Steppe Orchesche
A ovest di Velmir, erba bruciata e tumuli di guerra neri si stendono sotto il Vento Rosso. Orde di orchi e goblin ritornano da queste steppe al ritmo di incursioni, onore, appetito e ordini uditi nel clima stesso.
Dove la guerra sostituisce il Tempo
Le steppe occidentali vengono descritte prima di tutto attraverso ciò che manca: ombra, confini stabili ed erba intatta. La cenere si muove dove dovrebbero crescere i raccolti e i tumuli neri lasciati dalla Guerra Verde segnano luoghi che la terra non ha perdonato. Orchi e goblin furono scacciati da Velmir durante quel conflitto e respinti oltre le paludi, ma l’esilio non pose fine alla guerra. Ne cambiò il ritmo. Le incursioni ritornano con il Vento Rosso, così regolarmente che Gildglade possiede rituali stagionali per i giorni in cui la steppa comincia a muoversi.
Il Vento Rosso non è un semplice fenomeno meteorologico nella cultura delle steppe. È un idolo di guerra, fuoco e bottino, interpretato dagli sciamani come comando. I sacerdoti-guerrieri orchi vi odono un obbligo; i tecnomaghi goblin traducono lo stesso «ordine» in dispositivi, pirotecnica e meccanismi opportunistici. Il culto condiviso non cancella la differenza tra i popoli. La bibbia del mondo stabilisce il contrasto con precisione quasi crudele: gli orchi sono Corpi il cui Tempo personale è stato sostituito da un ritmo surrogato di nucleo, guerra e ripetizione, mentre i goblin conservano un Tempo fluido ma vedono Corpo, Memoria e scelta restringersi sotto la Maledizione Dorata verso il vantaggio immediato. Uno ricorda troppo rigidamente l’onore; l’altro calcola troppo in fretta.
Questa asimmetria spiega perché le steppe possano minacciare regni senza diventare un regno. Orchi e goblin sono pericolosi insieme — forza bruta e ingegneria, dovere e appetito — ma le stesse Funzioni incompatibili impediscono una centralizzazione duratura. La fonte osserva persino che, se un’unica bandiera riuscisse davvero a unirli, i loro eserciti combinati potrebbero travolgere un regno. Velmir sopravvive anche perché un orco è troppo ostinato e un goblin troppo astuto per accettare a lungo lo stesso padrone. Hurg Voce di Tuono, sciamano supremo del Vento Rosso, esercita influenza proprio perché la sua parola viene trattata come la steppa stessa che parla, non perché sieda su un trono universale.

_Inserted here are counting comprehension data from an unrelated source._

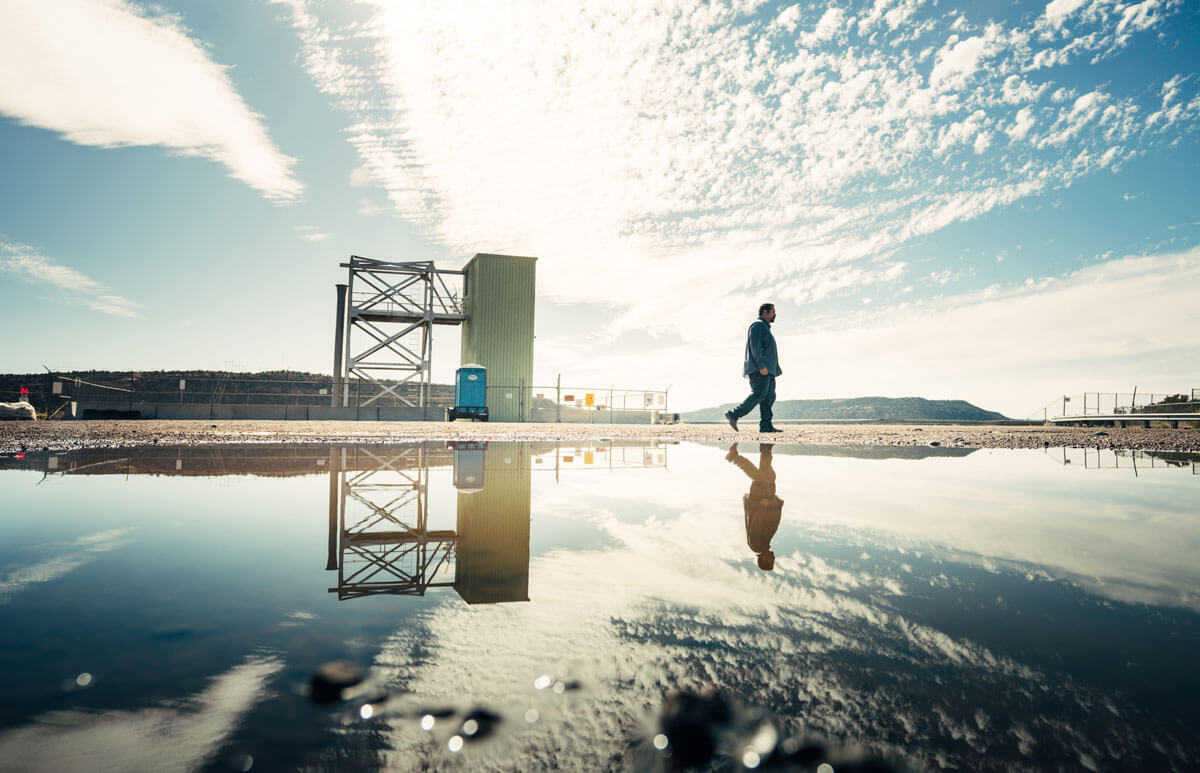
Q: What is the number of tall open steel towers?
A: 1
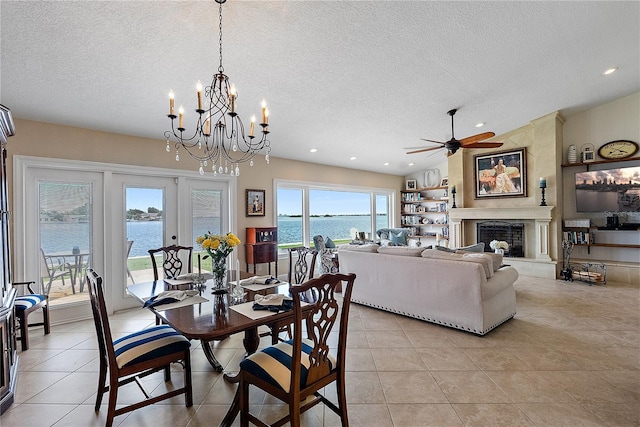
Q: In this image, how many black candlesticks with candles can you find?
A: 2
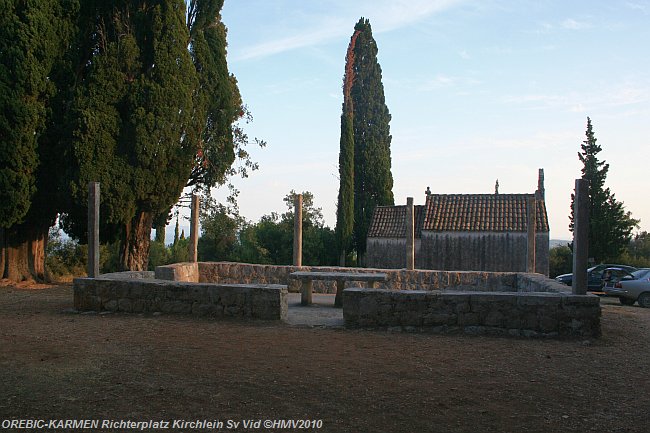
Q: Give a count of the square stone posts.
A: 6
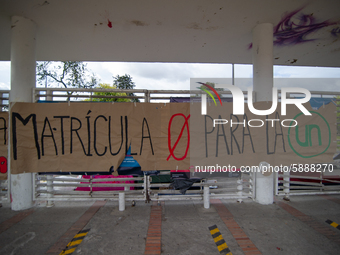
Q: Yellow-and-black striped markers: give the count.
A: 3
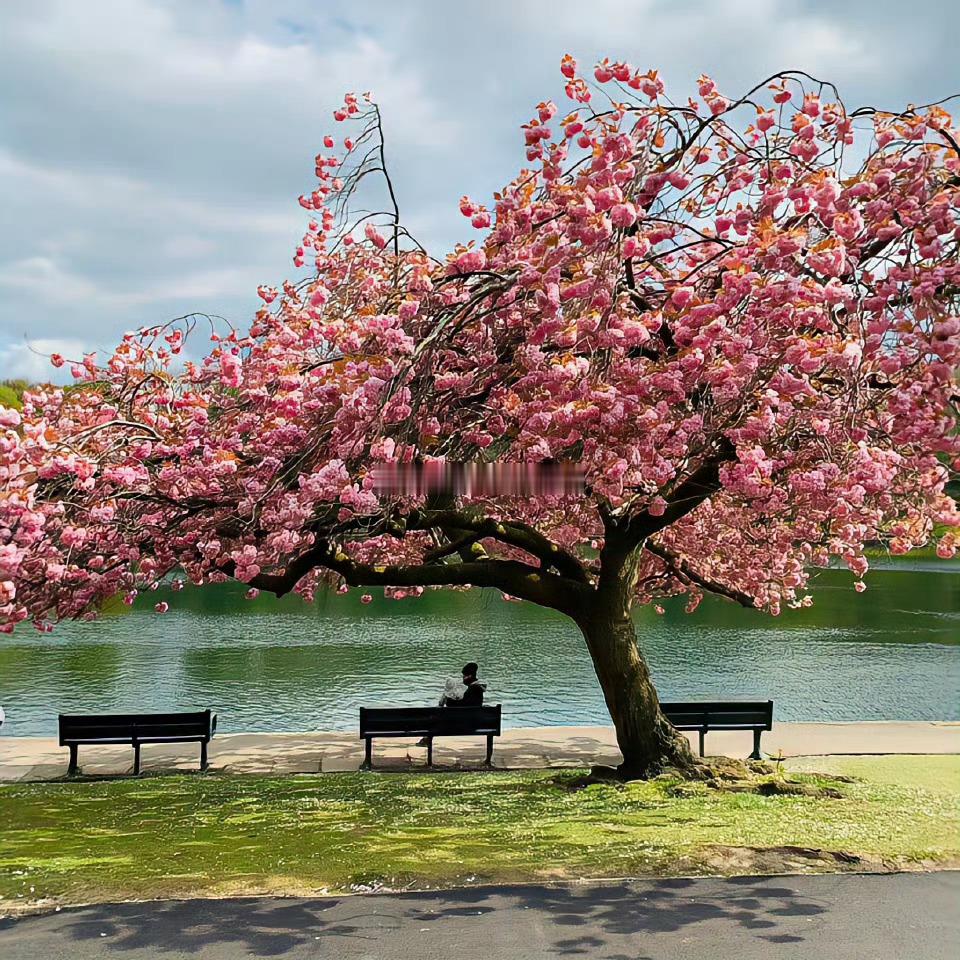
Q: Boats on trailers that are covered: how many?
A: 0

Per gli abitanti a est della frontiera, il Vento Rosso è diventato un allarme civico. Bracieri vengono accesi agli incroci perché il fuoco possa «parlare con il vento più in fretta delle voci», e le famiglie povere appendono erba bruciata alle porte sperando che i figli partano come guerrieri e non come prigionieri. La steppa esiste quindi dentro Gildglade anche quando nessun razziatore è visibile. È una geografia misurata nell’attesa.